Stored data

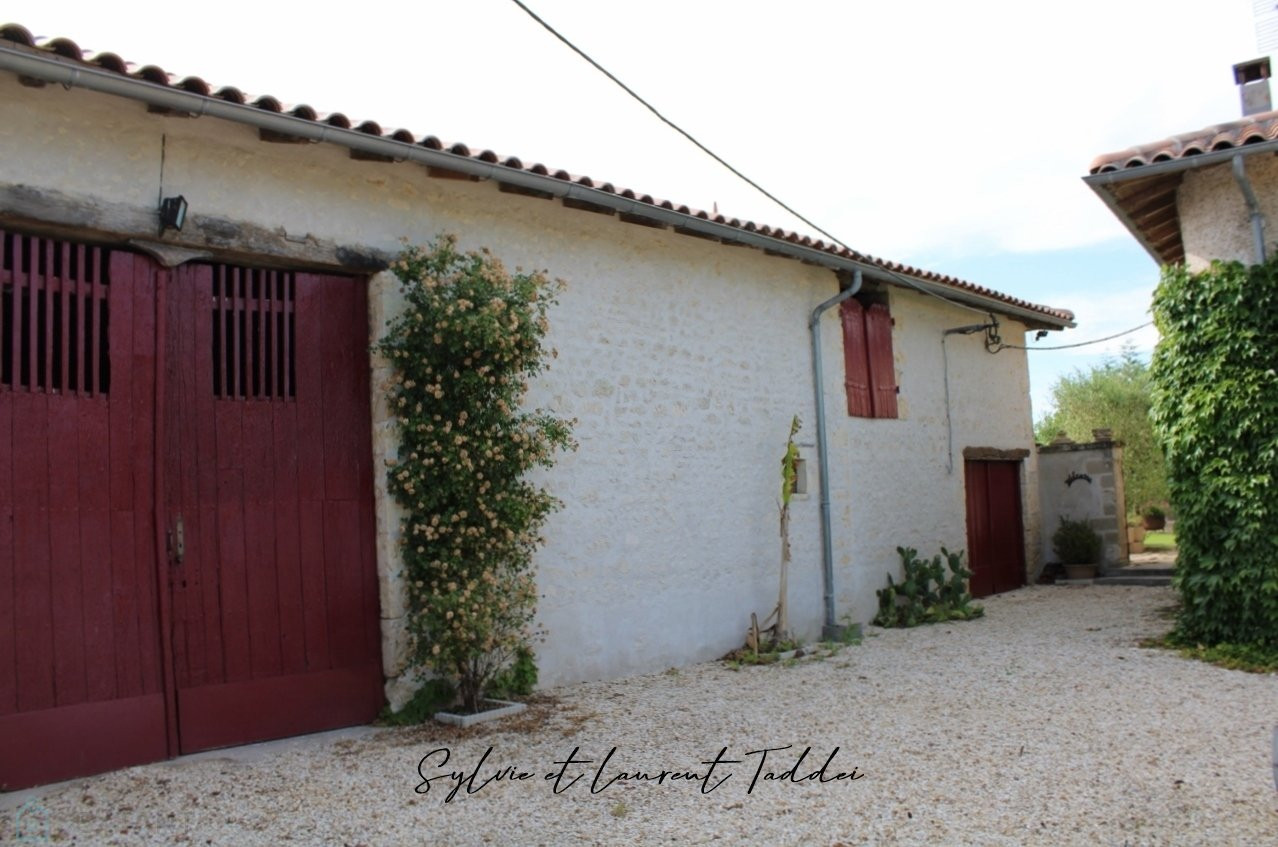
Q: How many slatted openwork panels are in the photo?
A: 2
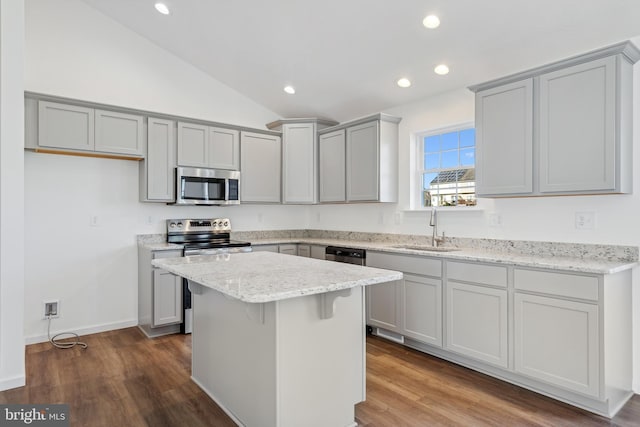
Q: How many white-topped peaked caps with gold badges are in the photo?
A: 0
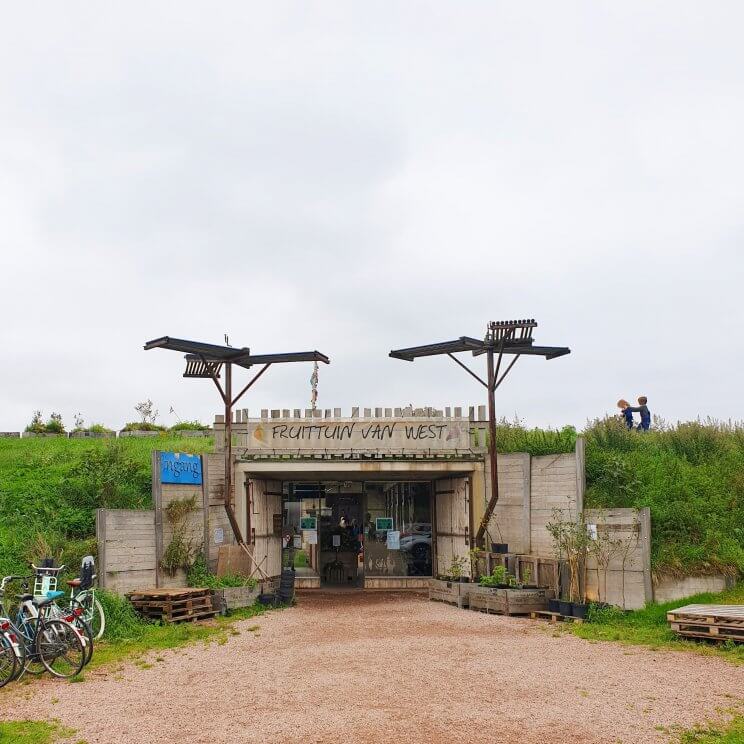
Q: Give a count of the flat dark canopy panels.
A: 4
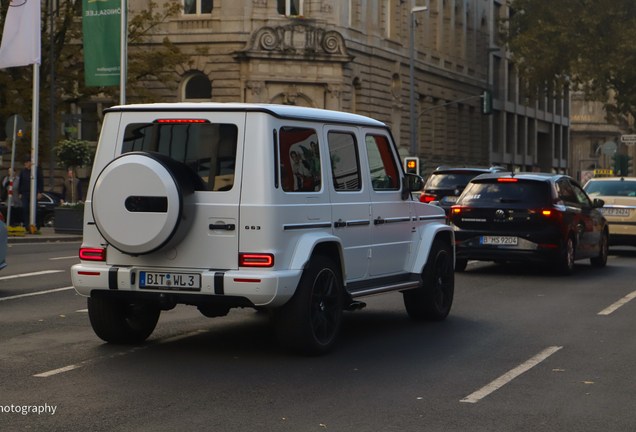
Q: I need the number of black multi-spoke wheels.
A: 2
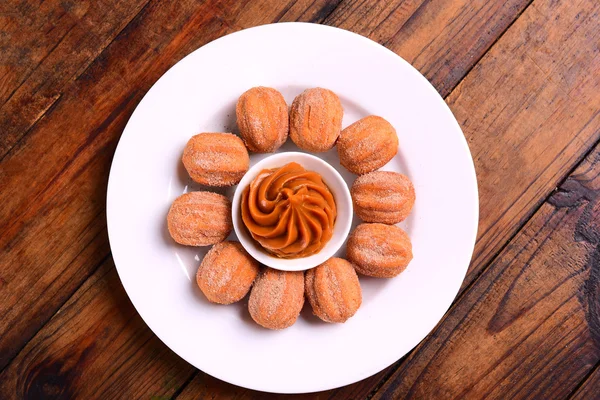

What needs to be done » Your answer is a single number: the count of lines in the records holding the string "panels".

Answer area » 2